Dr. Tamera Coyne-Beasley is the Derrol Dawkins, MD Endowed Chair in Adolescent Medicine, Division Director for Adolescent Medicine, Vice-Chair of Pediatrics for Community Engagement, and Professor of Pediatrics and Internal Medicine at the University of Alabama Birmingham.
Her areas of expertise and training include adolescent medicine, preventive medicine, health services research, epidemiology and public health.
Her research, academic, community engagement, and policy and program development focus on adolescent health and well-being, and risk behaviors including sexual and reproductive health, violence prevention, substance use prevention, health promotion and disease prevention, reducing health disparities, improving health care access, community engaged research, practice based research, immunizations and global health.

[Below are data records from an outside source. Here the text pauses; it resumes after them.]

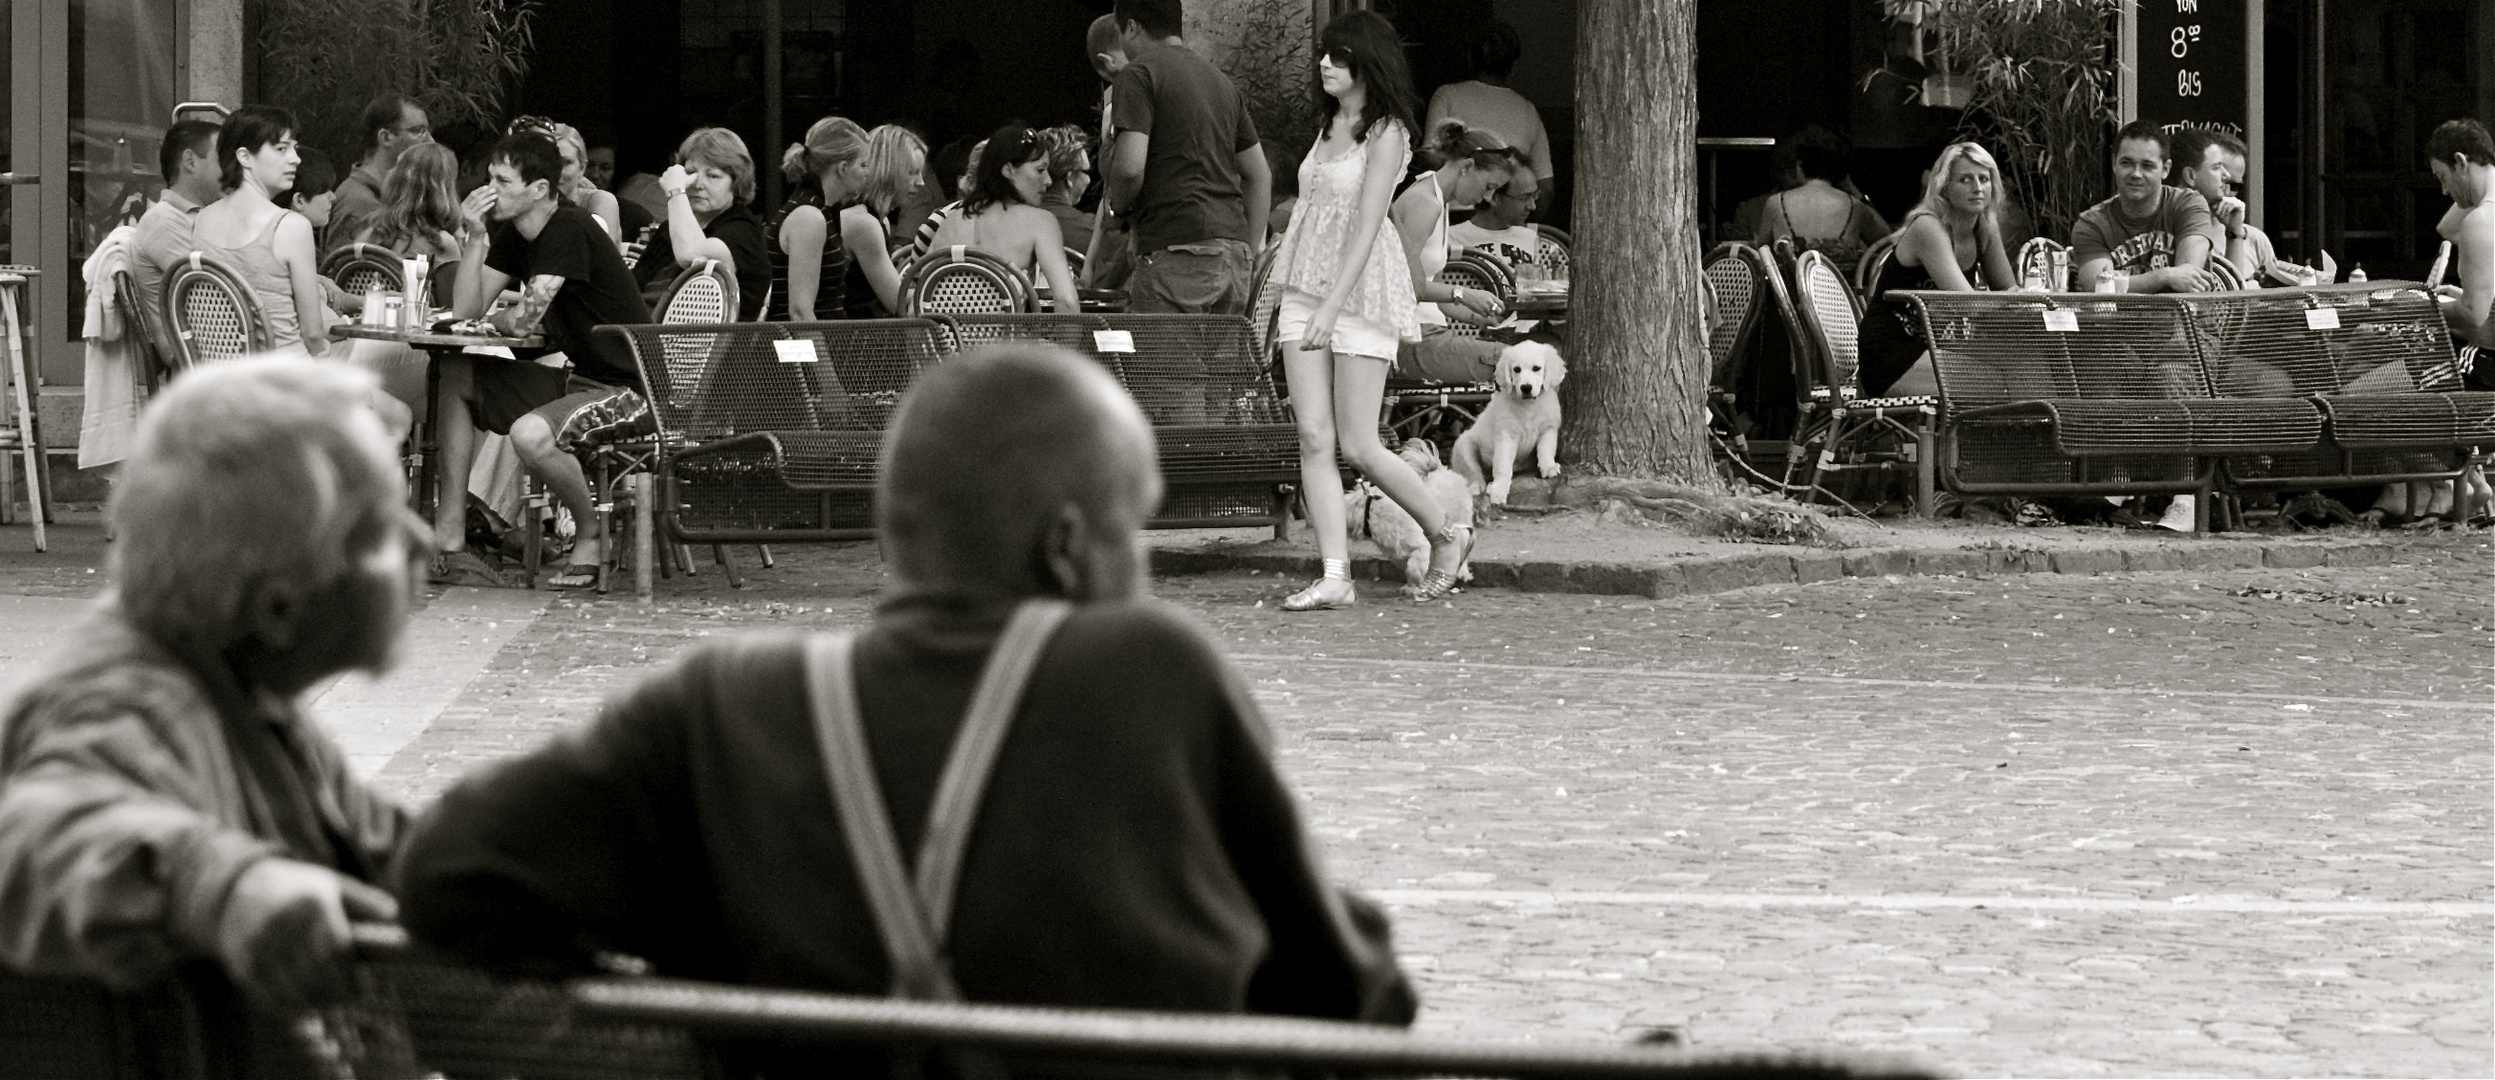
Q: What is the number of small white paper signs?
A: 4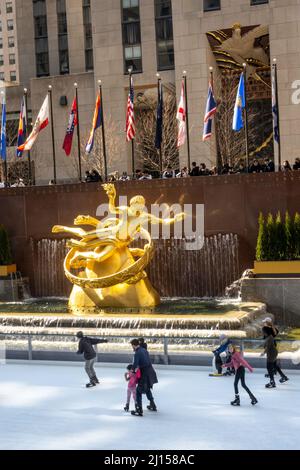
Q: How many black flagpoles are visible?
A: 11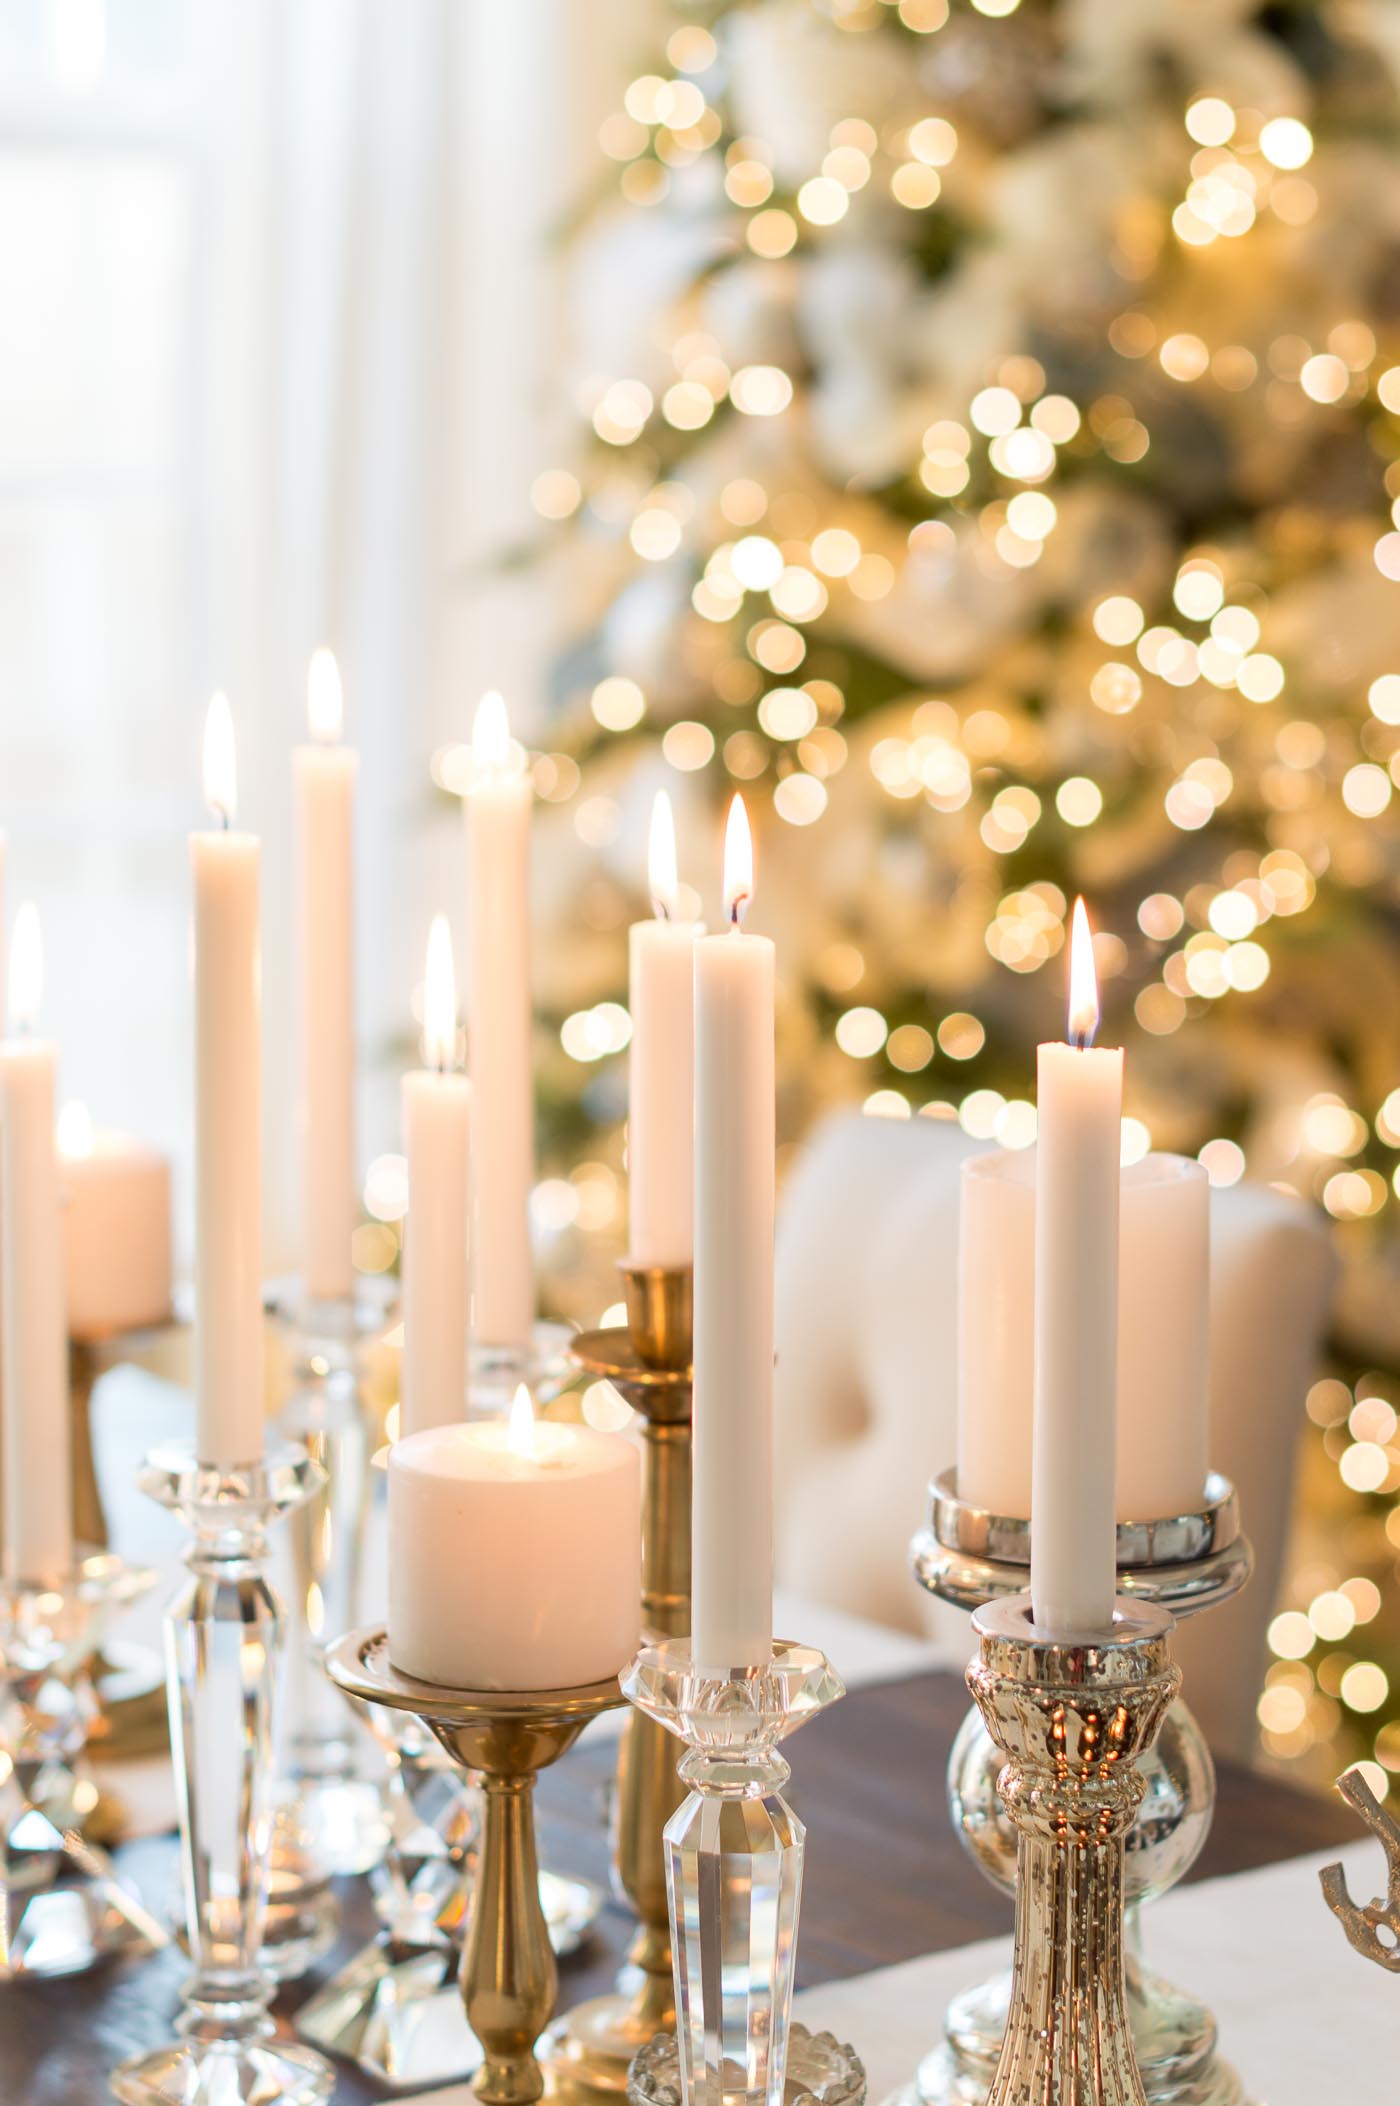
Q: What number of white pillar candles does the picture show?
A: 3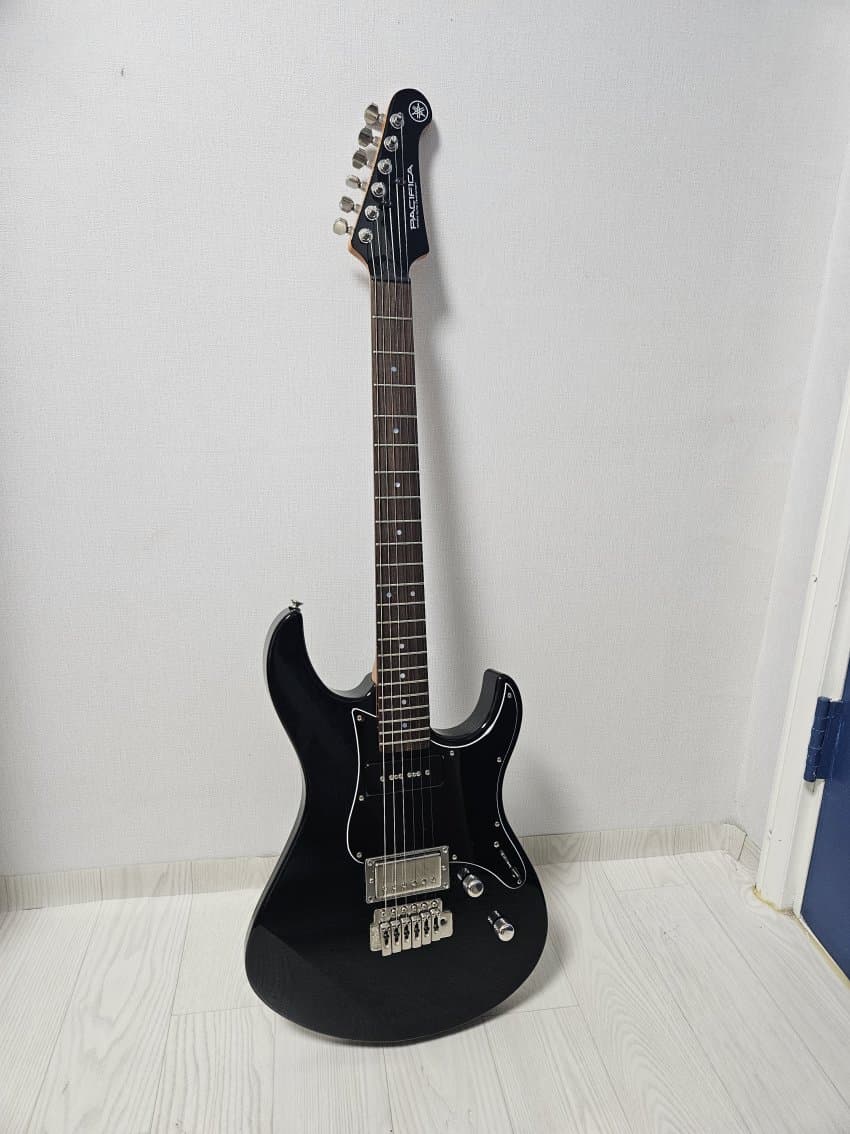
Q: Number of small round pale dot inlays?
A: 10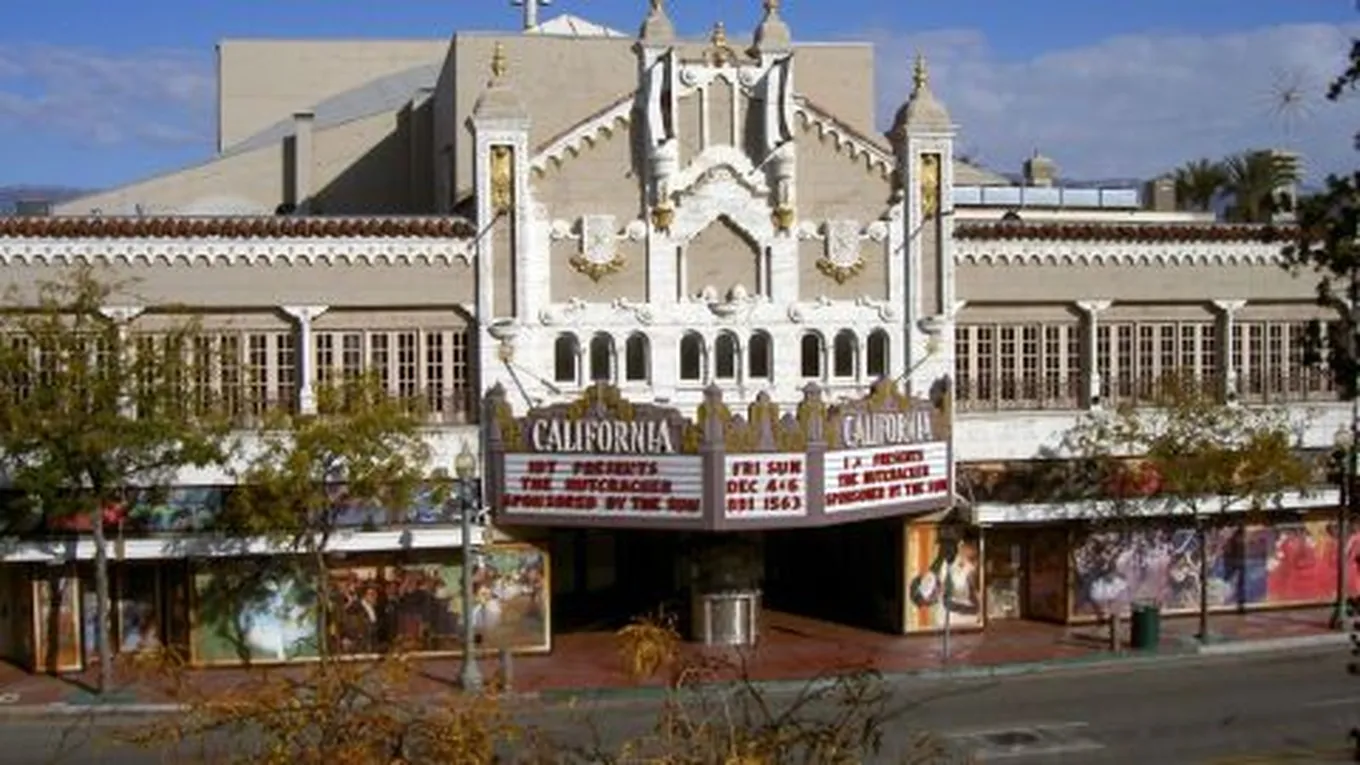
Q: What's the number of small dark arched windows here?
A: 9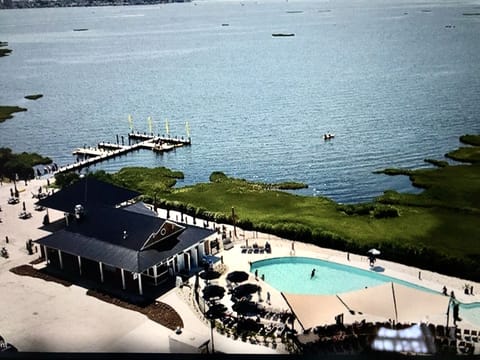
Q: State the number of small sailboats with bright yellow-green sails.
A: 4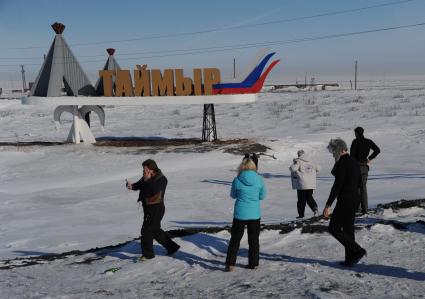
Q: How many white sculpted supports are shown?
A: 1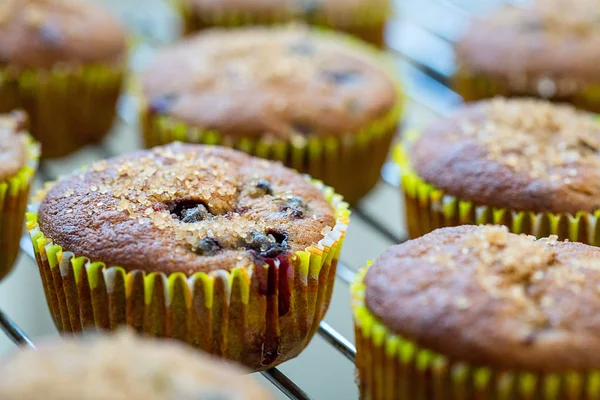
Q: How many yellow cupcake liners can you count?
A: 8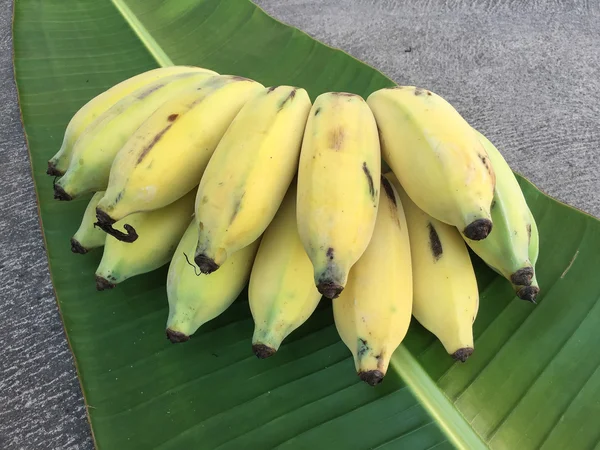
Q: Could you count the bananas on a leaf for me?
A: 14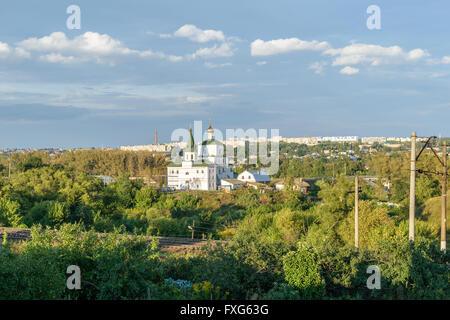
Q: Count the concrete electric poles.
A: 3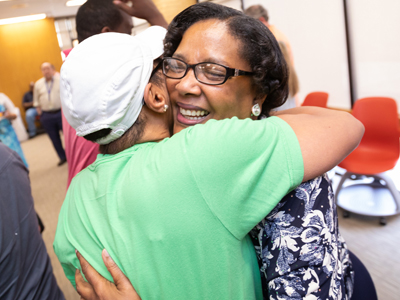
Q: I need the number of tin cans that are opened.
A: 0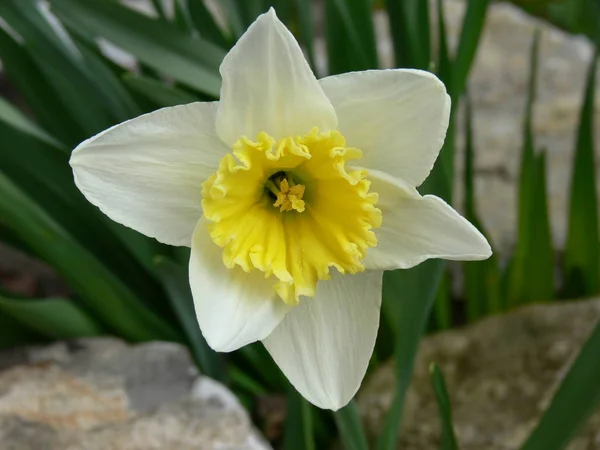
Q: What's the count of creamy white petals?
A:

Her global heath work has included the strategic development of adolescent health plans for countries and international communities.
Dr. Coyne-Beasley was appointed by the U.S. Secretary of Health and Human Services to the Advisory Committee on Immunization Practices (ACIP). She continues to contribute towards the review of scientific immunization evidence and development of ACIP vaccine policy.
She also served as a member of The National Academies of Sciences, Engineering, and Medicine’s committee on Applying Lessons of Optimal Adolescent Health to Improve Behavioral Outcomes for Youth.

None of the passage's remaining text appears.